Blue flowers


Sometimes when you start reading something on Wikipedia, you eventually end up in a corner of it you didn’t intend to get into. In that sense it’s a lot like TVTropes, though I still think that’s a worse offender in terms of tab multiplication.

In any case, I ended up on the Charles and Lily Chan Wikipedia page after looking at various other Chinese-related topics today. A particular segment caught my eye amidst the terrible tales of suffering and loss:

[Charles] noticed the blue flower in her hair. According to the autobiography, I Am Jackie Chan; My Life in Action, during the war in China, a white flower in one's hair signified that one had lost their parents, a blue flower meant that they lost their children and/or husband.

I’ve always known about the white flower aspect, as my parents would often tell me that wearing white on my head is bad, though the reason it was bad often changed or was unclear.

At first it was described as bad luck. But as I grew older I came to be told that it meant that your ‘mother’ had died, and as my mother was obviously alive it represented a wish that my mother die. Eventually I figured out it really mean that your ‘parents’ had died, rather than a specific parent.

Regardless of the less-than-accurate information, I’d never heard of wearing a blue flower in one’s hair before. This is possibly explainable due to the fact as a young girl, I couldn’t possibly have children and/or a husband at my age (or so they believe, although plenty of kids these days have teenage pregnancies, apparently).

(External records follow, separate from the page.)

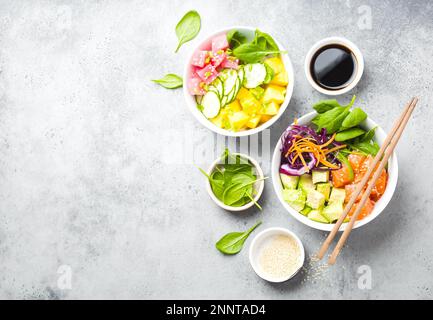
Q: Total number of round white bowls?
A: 5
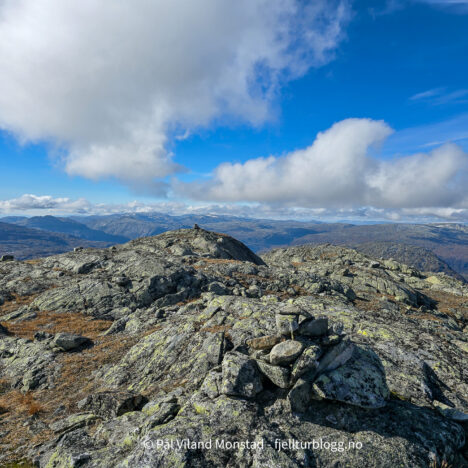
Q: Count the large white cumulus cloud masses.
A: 2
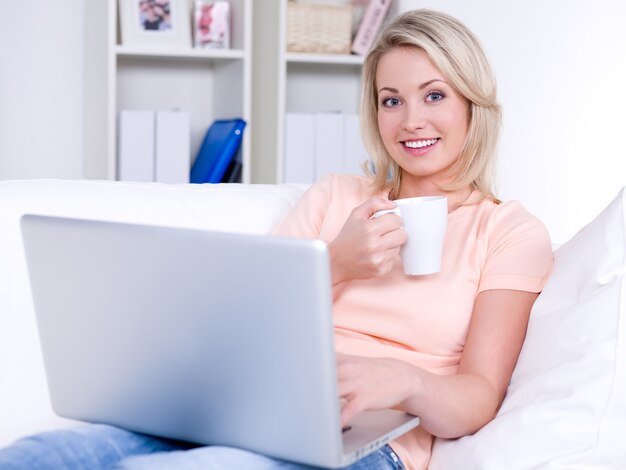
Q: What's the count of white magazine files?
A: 5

A search of the internet hasn’t come up with anything either, but if Jackie Chan wrote it, it must be true, right?

If there’s anything to take away from this, it’s not only is flower language confusing, but flower hair language can be dangerous. Especially when translating between Eastern and Western cultures. If “wear[ing] blooms over the left ear to signify that she is unmarried” is true, it would seem that Hinata Hyuga is saying she’s unmarried/available at her own wedding… or does it signify she was unmarried until she got married?

The language of flowers is too complex for me.